Methods: This paper uses data from a cross-sectional survey administered to 249 HIV-positive women across five areas of Kazakhstan. Participants were asked a range of questions pertaining to their socio-demographics, substance use, mental health, social support, partner risk behaviors, among others. Using a modified version of the Revised Conflict Tactics Scale (CTS-2), participants also responded to a series of questions about their lifetime exposure to intimate and non-intimate partner violence. Using descriptive statistics, this paper examines lifetime prevalence of intimate partner and non-intimate partner violence (collectively, GBV). Then, using multivariate logistic regression analyses, this paper examines the individual, interpersonal, and socio-structural factors that exacerbate or attenuate risk of GBV.
Results: Findings indicated high prevalence of lifetime intimate partner violence (52%) and non-intimate partner violence (30%) among this sample of HIV-positive women.
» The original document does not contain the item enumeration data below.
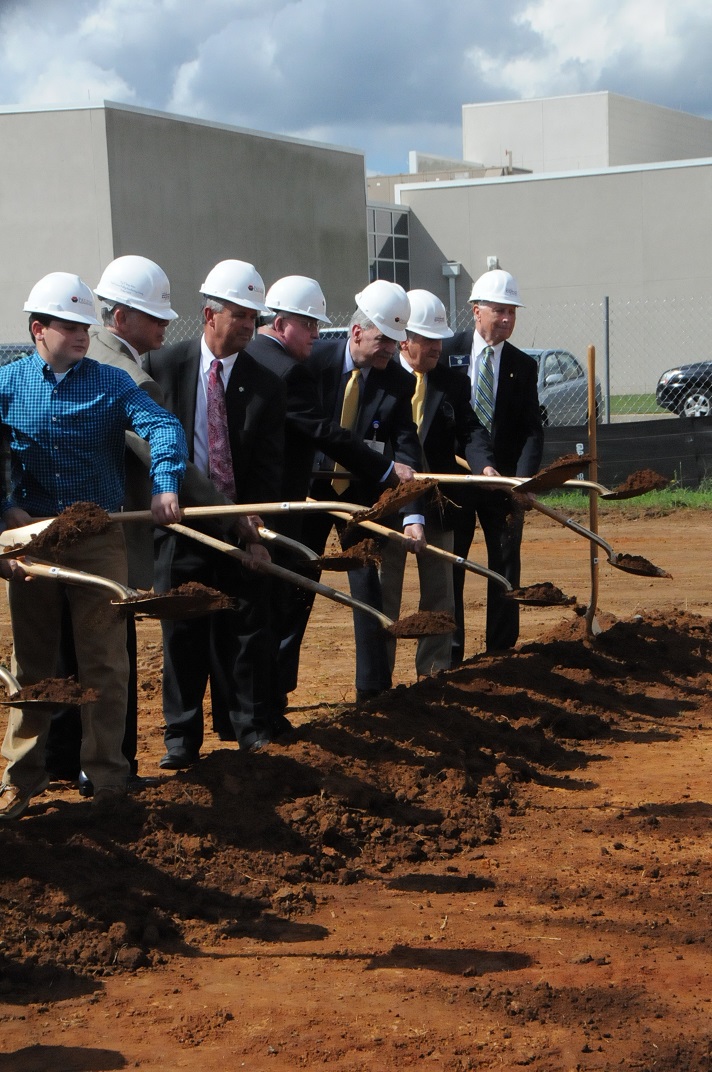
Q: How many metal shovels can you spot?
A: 11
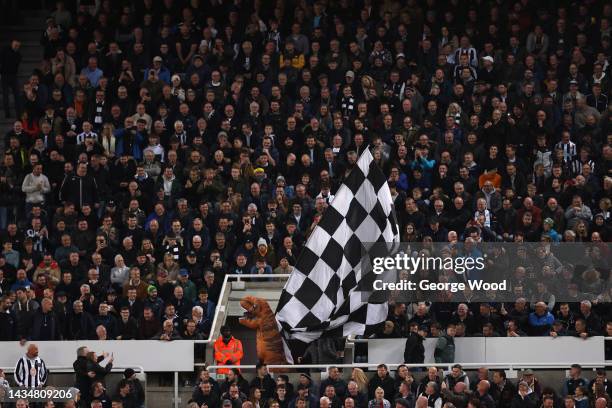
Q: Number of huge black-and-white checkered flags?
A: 1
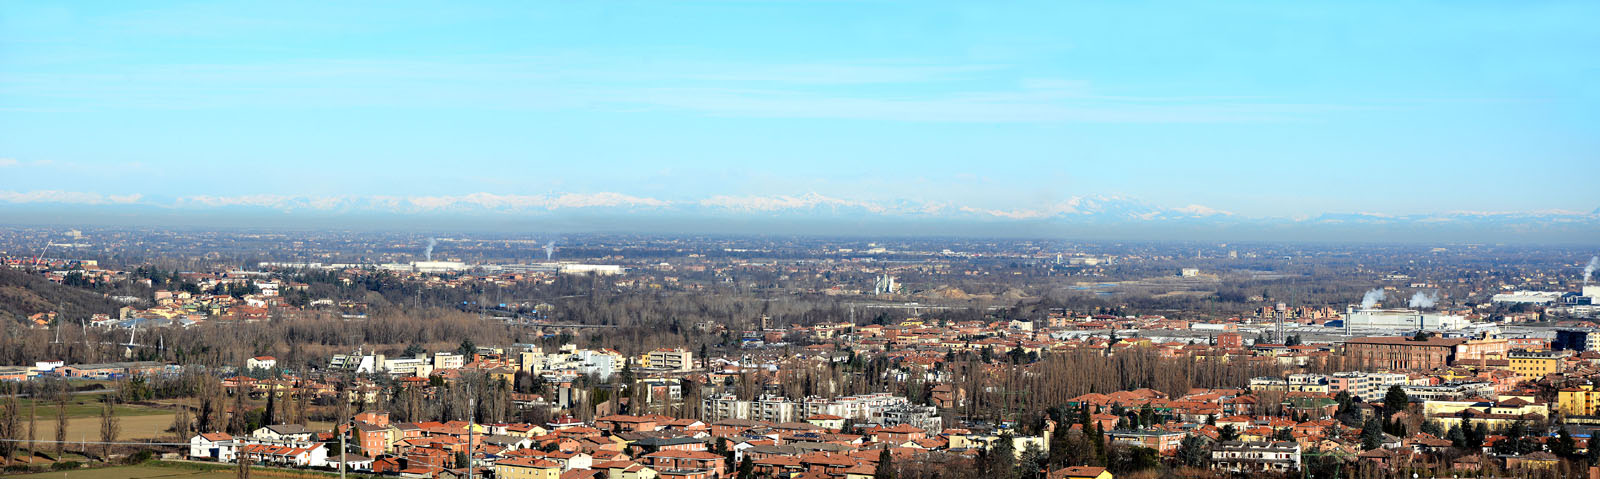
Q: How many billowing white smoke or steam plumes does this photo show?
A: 5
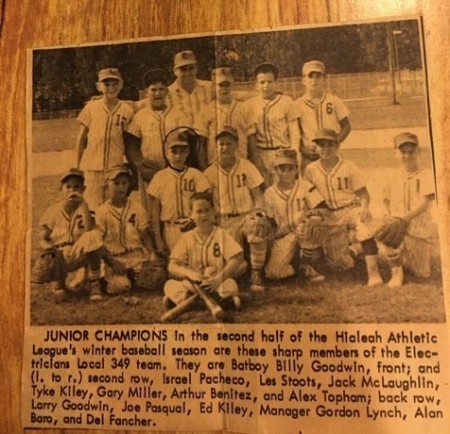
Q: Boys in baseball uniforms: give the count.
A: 13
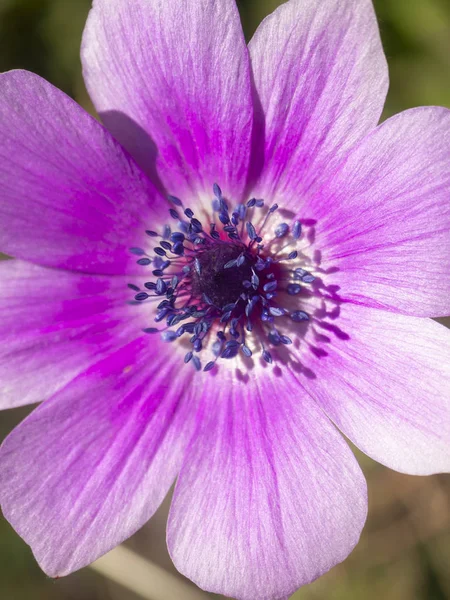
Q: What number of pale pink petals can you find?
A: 8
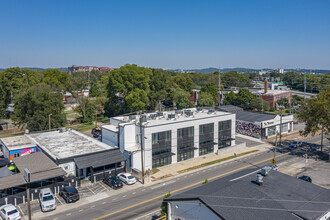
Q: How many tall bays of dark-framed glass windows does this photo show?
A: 4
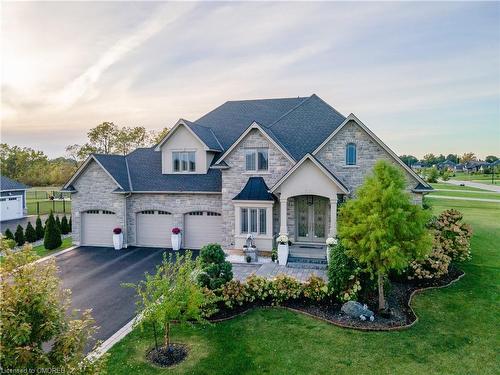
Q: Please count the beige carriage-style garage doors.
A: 3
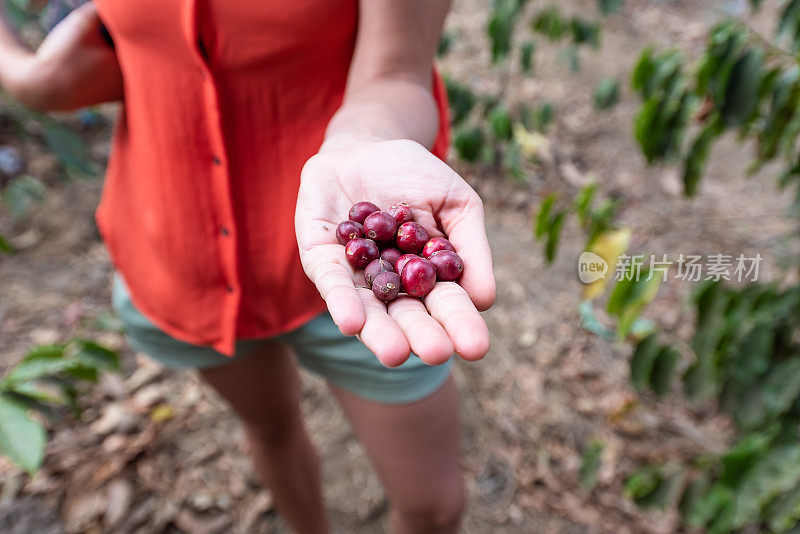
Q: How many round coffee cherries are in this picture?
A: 13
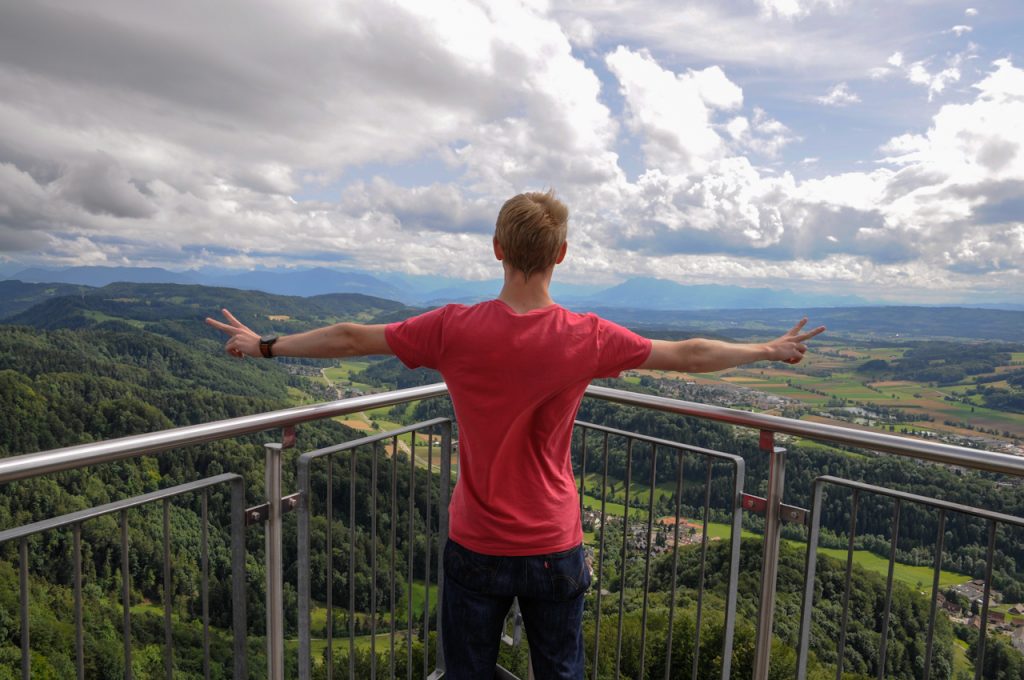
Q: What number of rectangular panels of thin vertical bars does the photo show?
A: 4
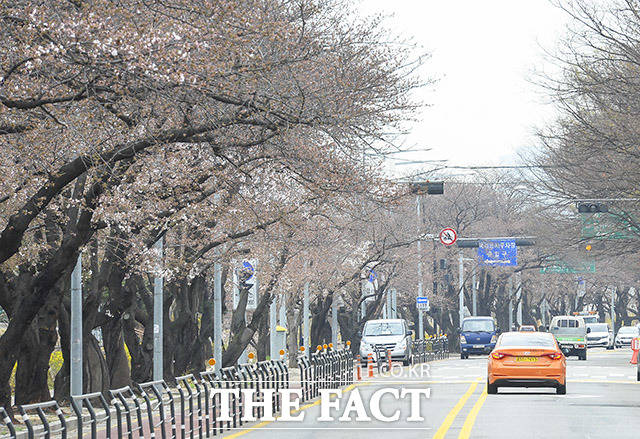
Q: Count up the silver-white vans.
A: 1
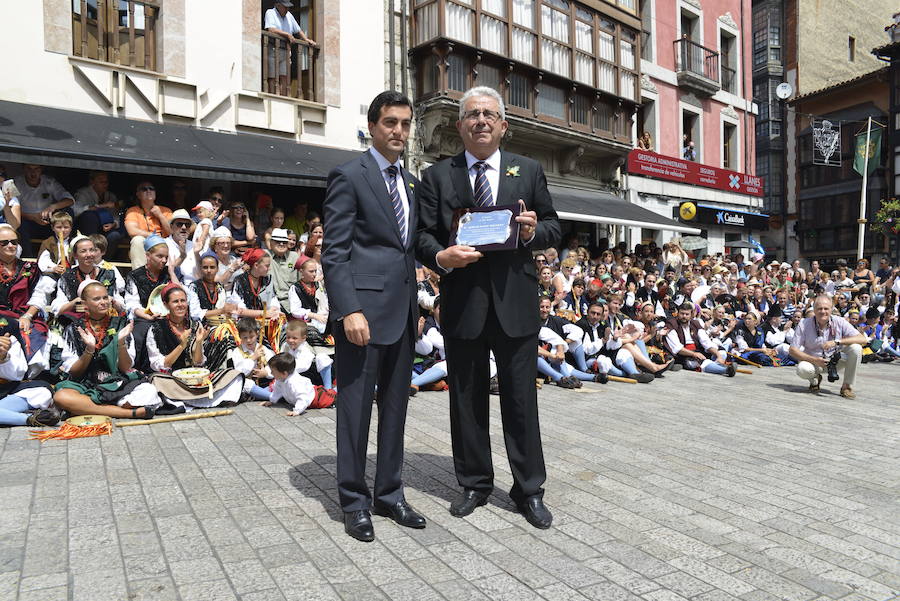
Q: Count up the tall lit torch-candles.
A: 0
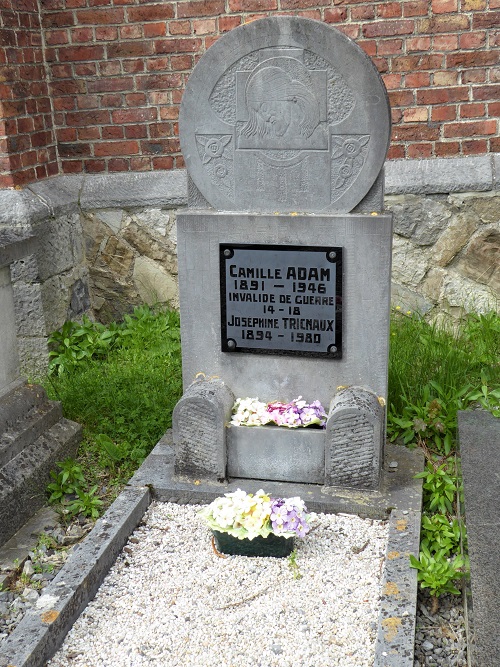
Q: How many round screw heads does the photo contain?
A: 4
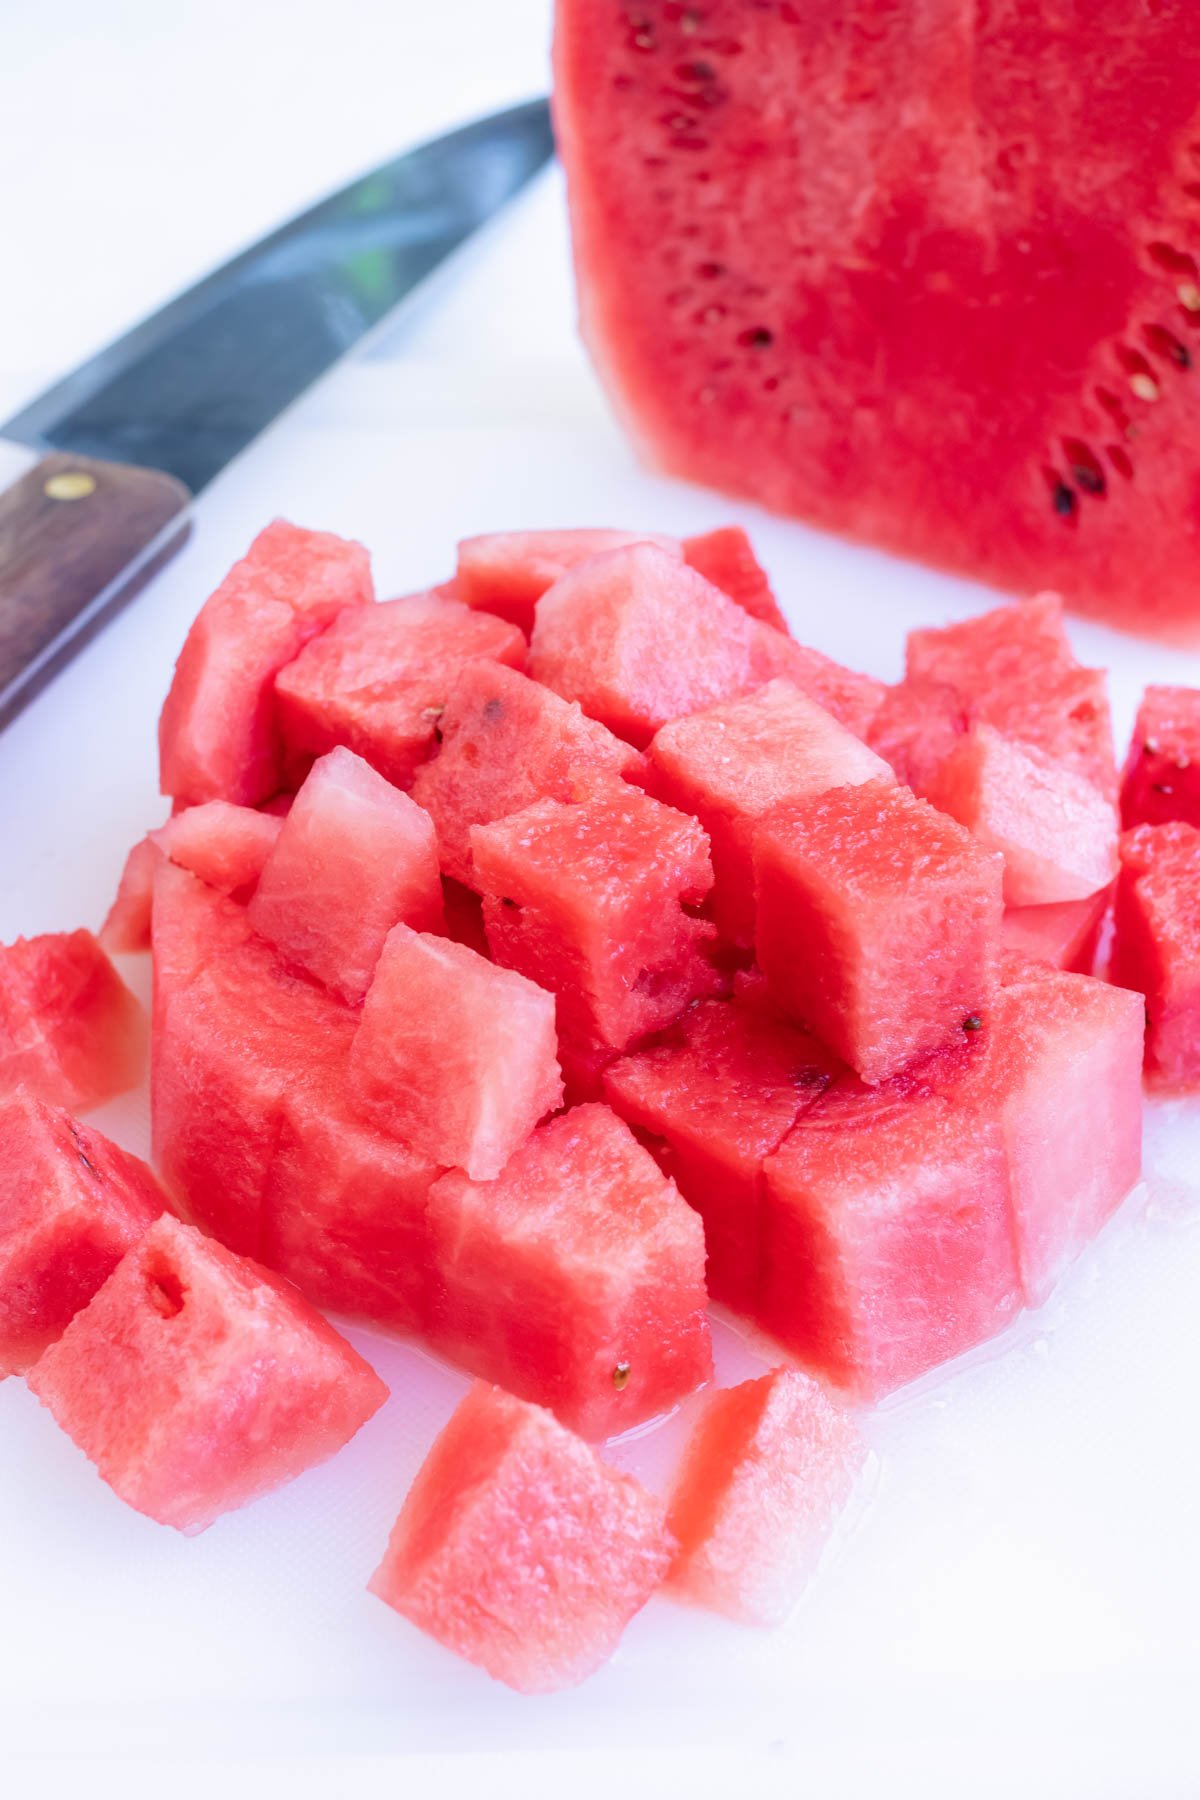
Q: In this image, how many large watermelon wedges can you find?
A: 1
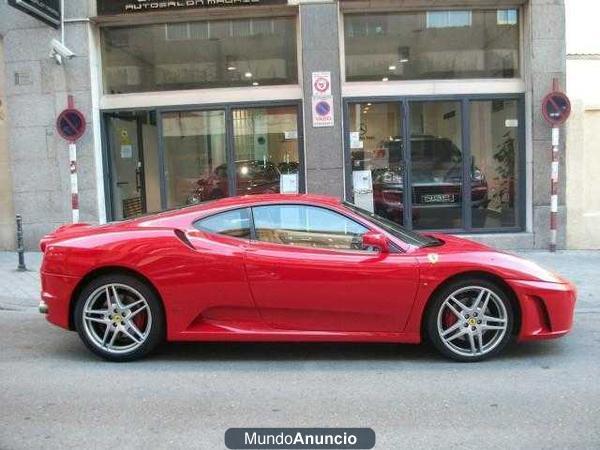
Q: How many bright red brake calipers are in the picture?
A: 2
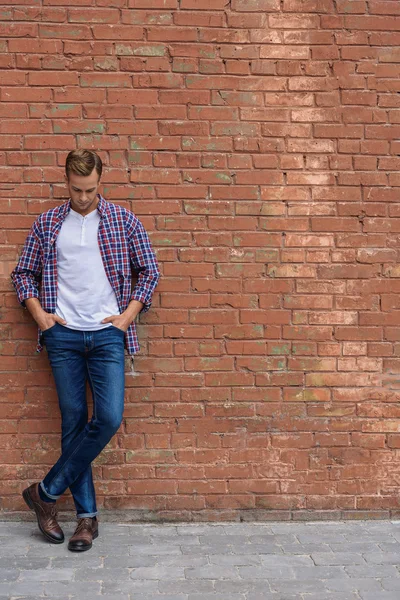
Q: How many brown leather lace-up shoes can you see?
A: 2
Together, 60% of the women in the sample experienced violence by an intimate or non-intimate partner (GBV). Nearly 13% of women in the sample reported GBV in relation to their HIV-positive status. Adjusted multivariate analyses indicated critical associations between GBV and depression (p<.01), individual and partner risk behaviors (sexual and drug) (p<.01), social support (p<0.05), food insecurity (p<0.001), and HIV-related stigma (p<.001).
Conclusions and Implications: The findings suggest an urgent need for additional epidemiological and systematic surveillance of violence among HIV-positive women in Central Asia. Findings from this study also point to a number of practical implications including expansion of screening tools to assess violence by a range of perpetrators and the importance of reducing HIV-related stigma and increasing access to basic resources, social support, services that address sexual and drug risk. Findings also underscore the need to develop and expand GBV services for HIV-positive women who experience GBV, which are currently scarce.